Près de deux semaines après le dépôt d’un rapport accablant sur l’examen NCLEX-RN, l’Association des infirmières et infirmiers du N.-B. refuse de réagir. Plus le temps file, plus ce silence devient absurde.

Rappellons que le 9 mai, la commissaire aux langues officielles du N.-B. a tranché que cet examen d’accès à la profession –conçu aux États-Unis et adopté en 2015 par l’AIINB– défavorise les francophones.

Au cours des jours suivants, des infirmières, des associations et des institutions sont montées aux barricades. La SANB et la FÉÉCUM ont même annoncé qu’ils allaient se tourner vers les tribunaux.

Pendant ce temps, le gouvernement provincial est demeuré très timide. Brian Gallant et le ministre responsable des langues officielles, Brian Kenny, ont fini par intervenir… mais du bout des lèvres et sans grande conviction.

Quant à l’AIINB, elle a été encore plus effacée et a décidé de garder le silence, prétextant qu’elle voulait tout d’abord que son conseiller juridique lise le rapport et que son conseil en discute.

Mais là, le temps file. Près de deux semaines se sont écoulées et elle maintient toujours son silence radio.
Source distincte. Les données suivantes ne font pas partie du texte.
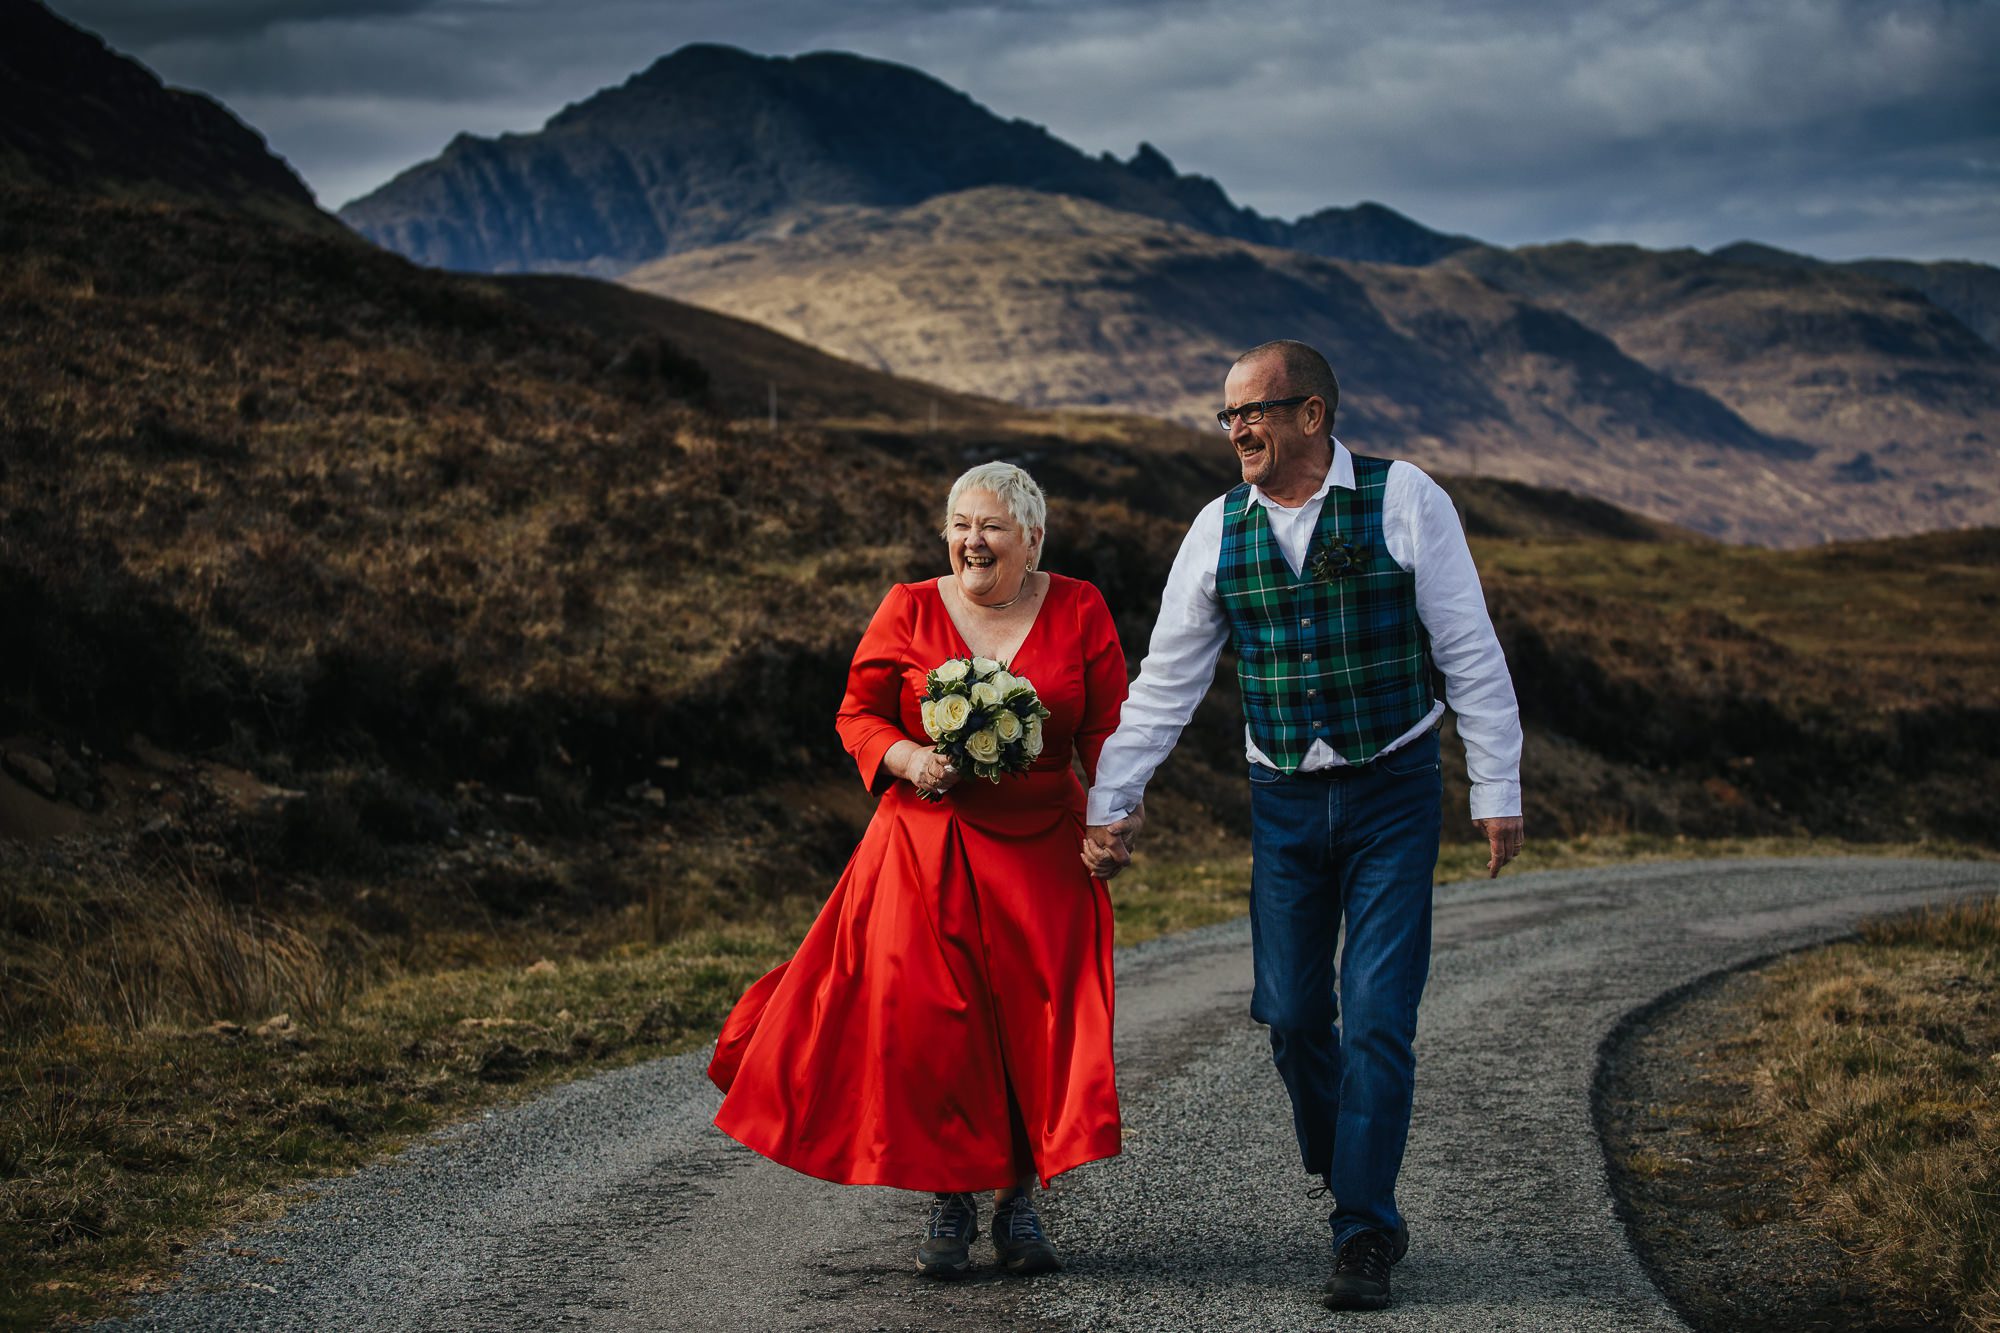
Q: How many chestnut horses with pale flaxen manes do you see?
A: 0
Cette grande lenteur pourrait s’expliquer (du moins en partie) par le spectre d’un recours aux tribunaux. Mais il ne faut pas exagérer, puisque la FÉÉCUM et la SANB n’ont pas encore mis leur menace à exécution.

Ce silence demeure aussi difficile à comprendre parce que les problèmes soulevés dans le rapport ne datent pas d’hier. Les lacunes pointées du doigt par la commissaire ne devraient pas du tout surprendre l’AIINB.

En attendant que l’AIINB décide de se grouiller, les futures infirmières francophones de la province vivent dans l’incertitude et certaines doivent continuer de choisir entre leur langue et l’accès à leur profession.

Elle ne va pas pouvoir se cacher éternellement.

Elle va devoir prendre ses responsabilités plus tôt que tard en répondant au rapport de la commissaire et en en annonçant un plan clair afin de s’assurer que les droits linguistiques des infirmières de la province soient enfin respectés.